# The task
Apart from the images, the records below need to be copied exactly.

[Records to use]

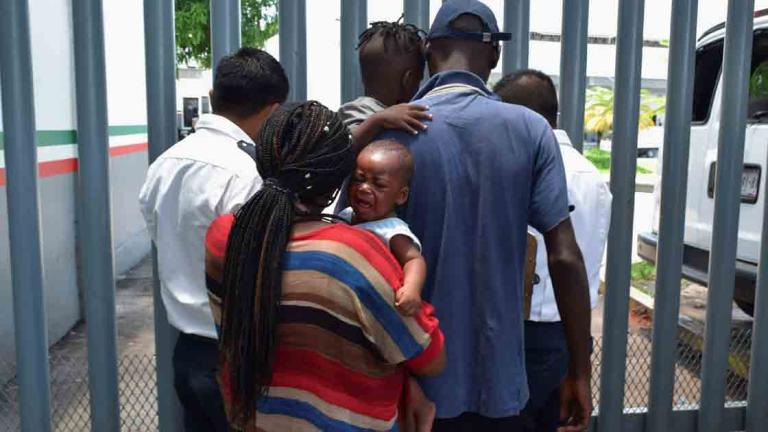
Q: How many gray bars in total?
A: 13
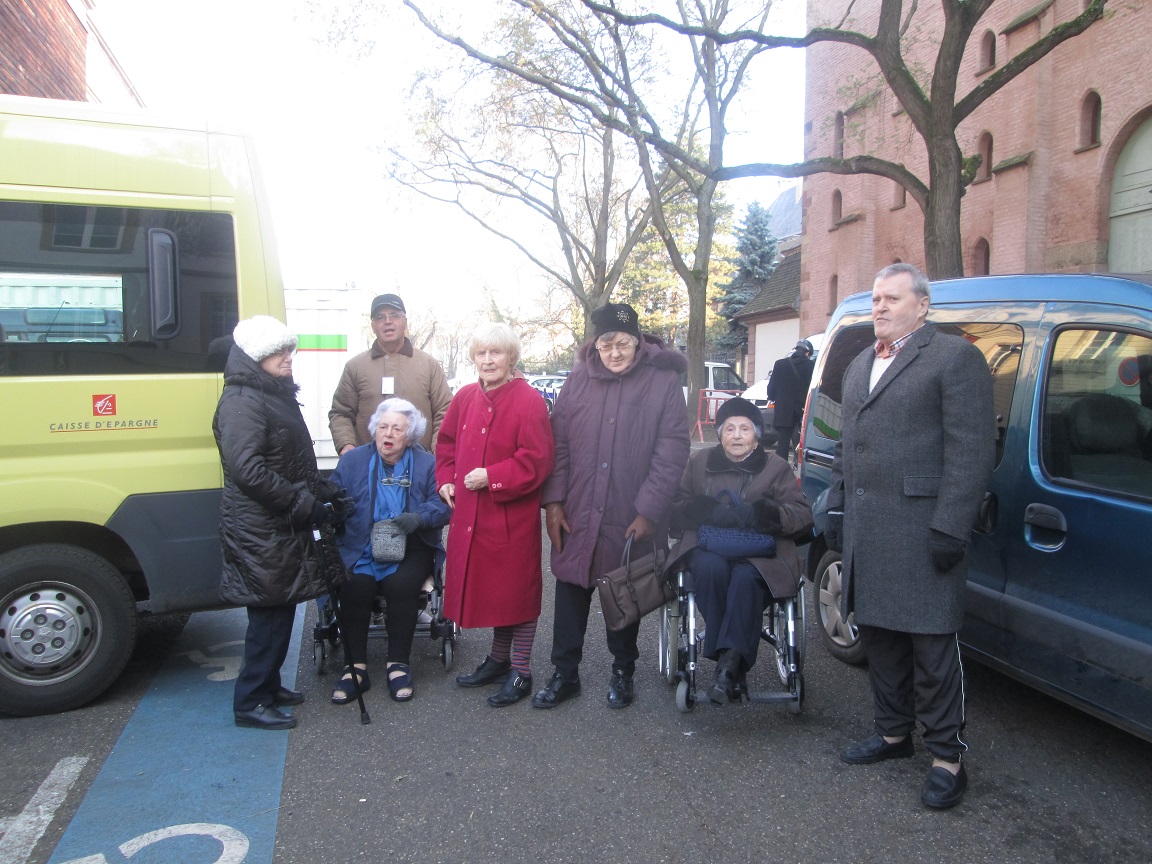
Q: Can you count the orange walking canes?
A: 0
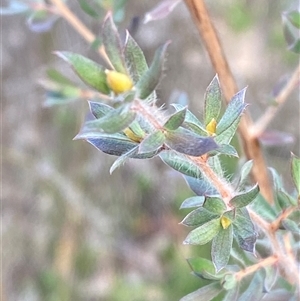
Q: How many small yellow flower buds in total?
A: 4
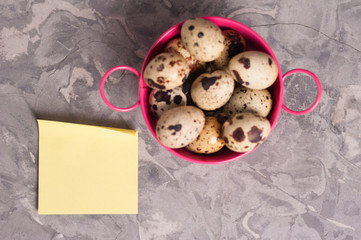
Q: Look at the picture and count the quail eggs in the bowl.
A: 11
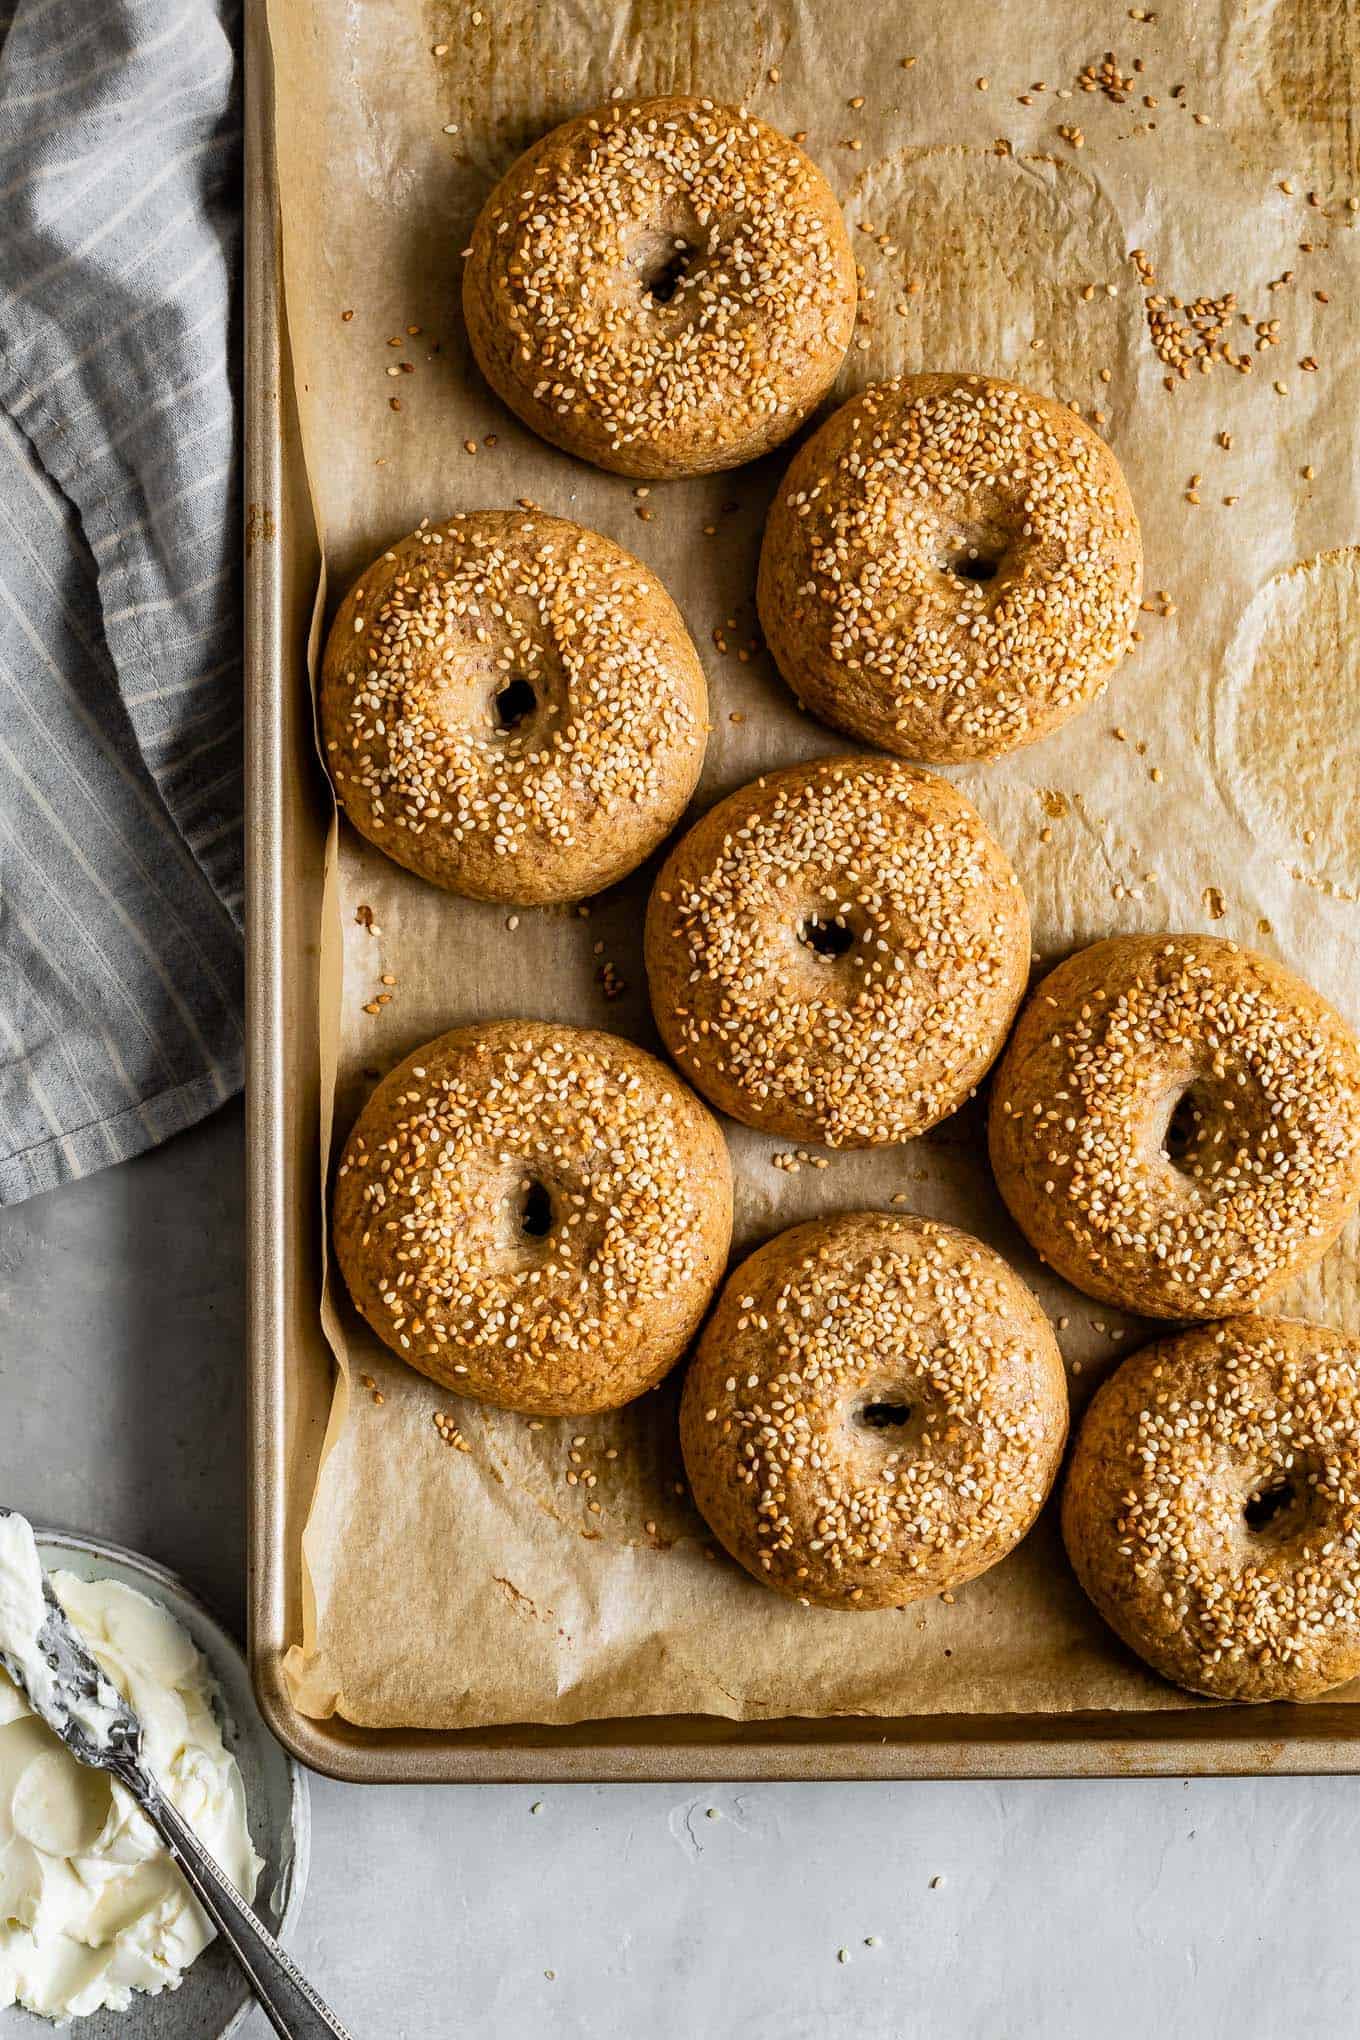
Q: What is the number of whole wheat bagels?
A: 8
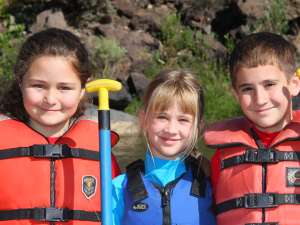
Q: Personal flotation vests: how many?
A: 3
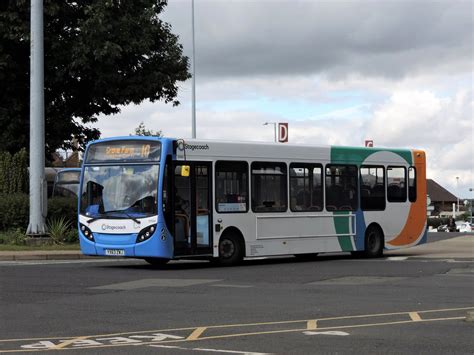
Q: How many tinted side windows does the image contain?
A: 7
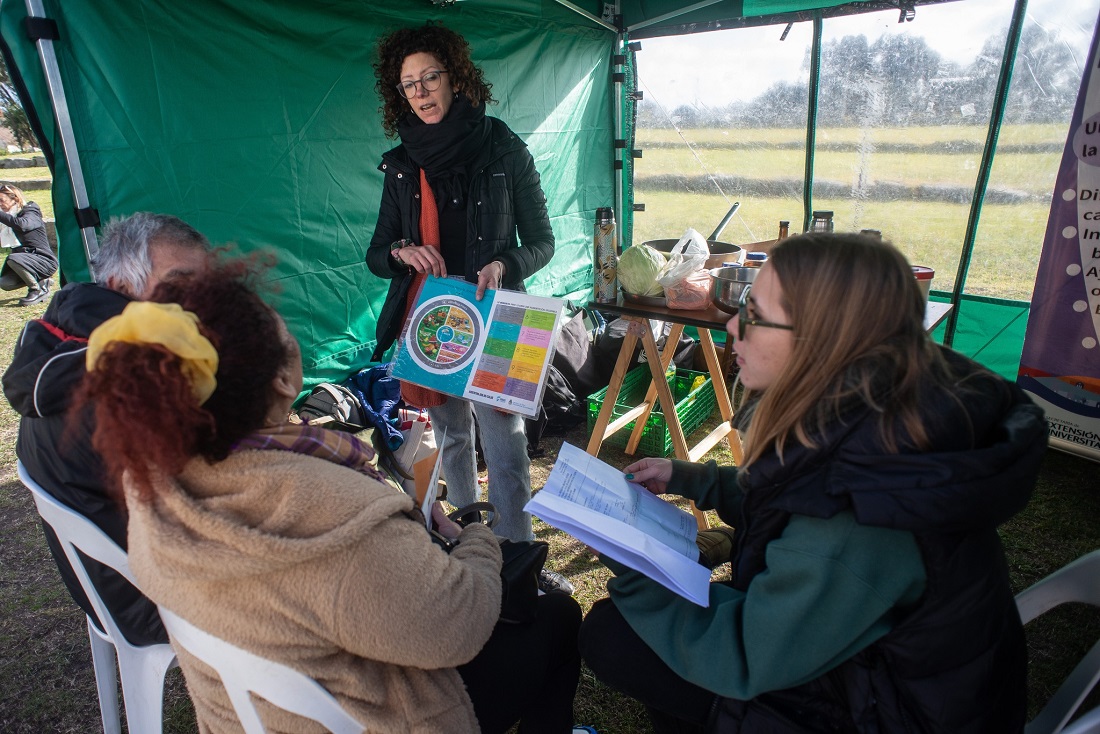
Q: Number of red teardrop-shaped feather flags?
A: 0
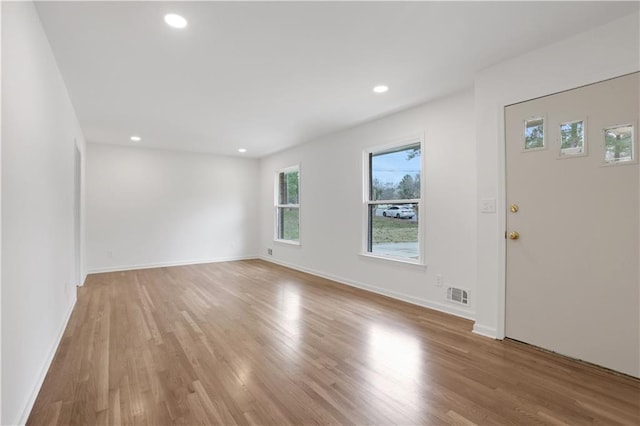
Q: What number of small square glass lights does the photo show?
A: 3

[/Records to use]

# Result of this task
Q: How many gray bars in total?
A: 13
Q: Can you count the orange walking canes?
A: 0
Q: How many small yellow flower buds in total?
A: 4
Q: Look at the picture and count the quail eggs in the bowl.
A: 11
Q: What is the number of whole wheat bagels?
A: 8
Q: Personal flotation vests: how many?
A: 3
Q: How many tinted side windows does the image contain?
A: 7
Q: Number of red teardrop-shaped feather flags?
A: 0
Q: What number of small square glass lights does the photo show?
A: 3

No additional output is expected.